*Task requirements*. Write the entries below out again exactly; any picture in them stays out.

*Input records*.
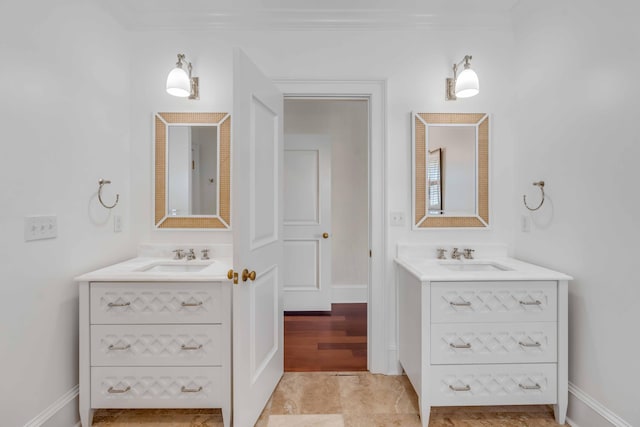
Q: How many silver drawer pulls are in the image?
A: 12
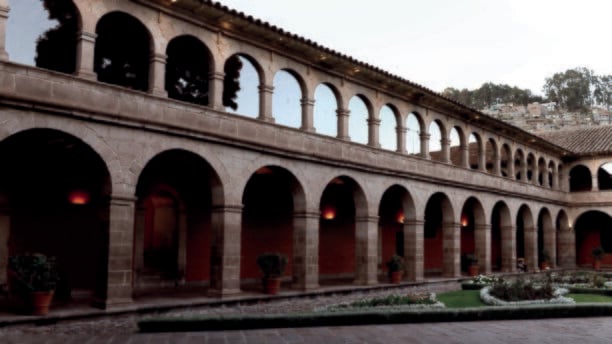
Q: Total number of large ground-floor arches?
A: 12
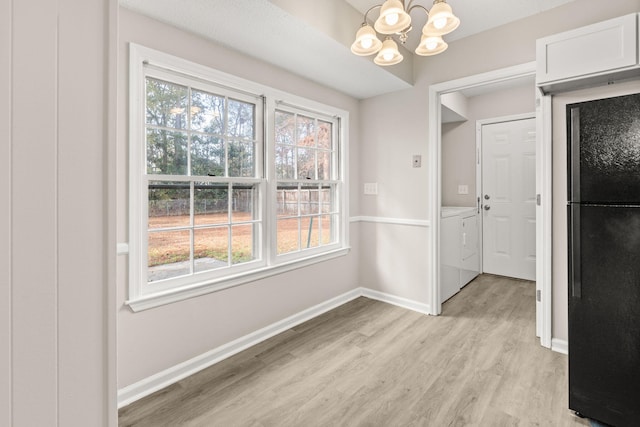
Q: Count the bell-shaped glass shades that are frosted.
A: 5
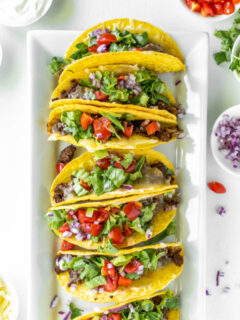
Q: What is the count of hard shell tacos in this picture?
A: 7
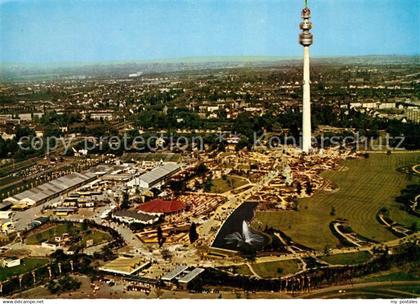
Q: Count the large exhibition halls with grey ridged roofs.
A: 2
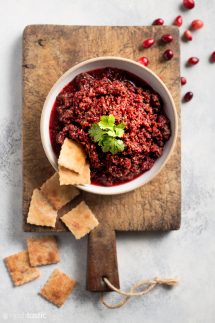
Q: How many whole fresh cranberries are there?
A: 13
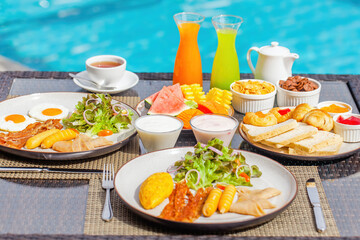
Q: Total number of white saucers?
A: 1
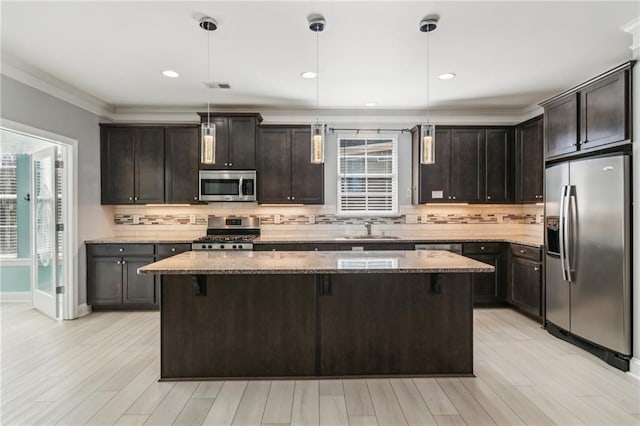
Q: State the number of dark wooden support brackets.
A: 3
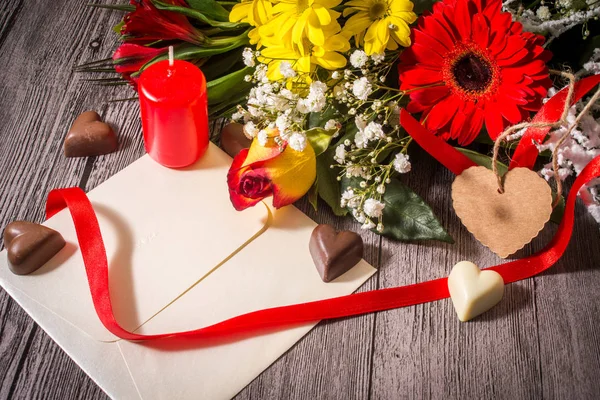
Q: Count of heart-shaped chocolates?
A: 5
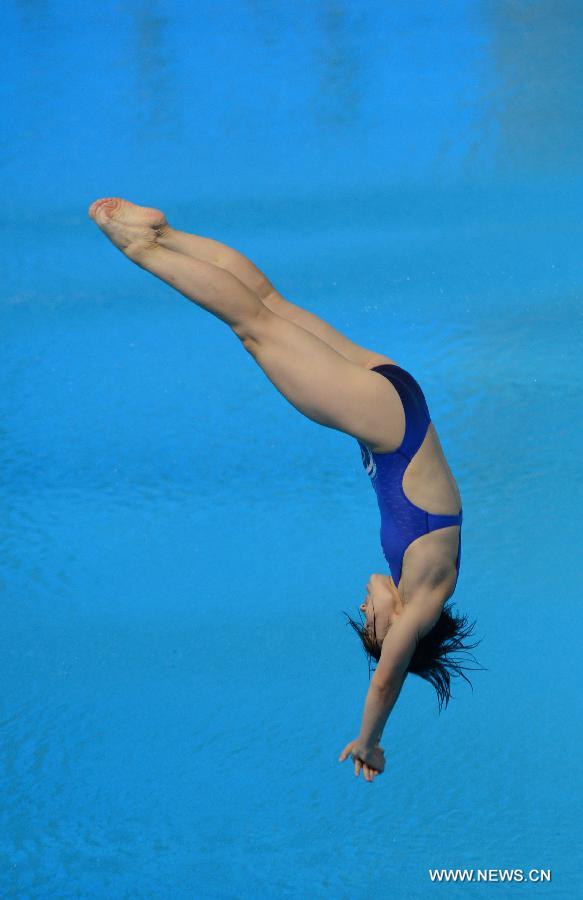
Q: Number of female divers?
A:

*Task output*.
Q: How many silver drawer pulls are in the image?
A: 12
Q: Total number of large ground-floor arches?
A: 12
Q: Count the bell-shaped glass shades that are frosted.
A: 5
Q: What is the count of hard shell tacos in this picture?
A: 7
Q: Count the large exhibition halls with grey ridged roofs.
A: 2
Q: How many whole fresh cranberries are there?
A: 13
Q: Total number of white saucers?
A: 1
Q: State the number of dark wooden support brackets.
A: 3
Q: Count of heart-shaped chocolates?
A: 5
Q: Number of female divers?
A:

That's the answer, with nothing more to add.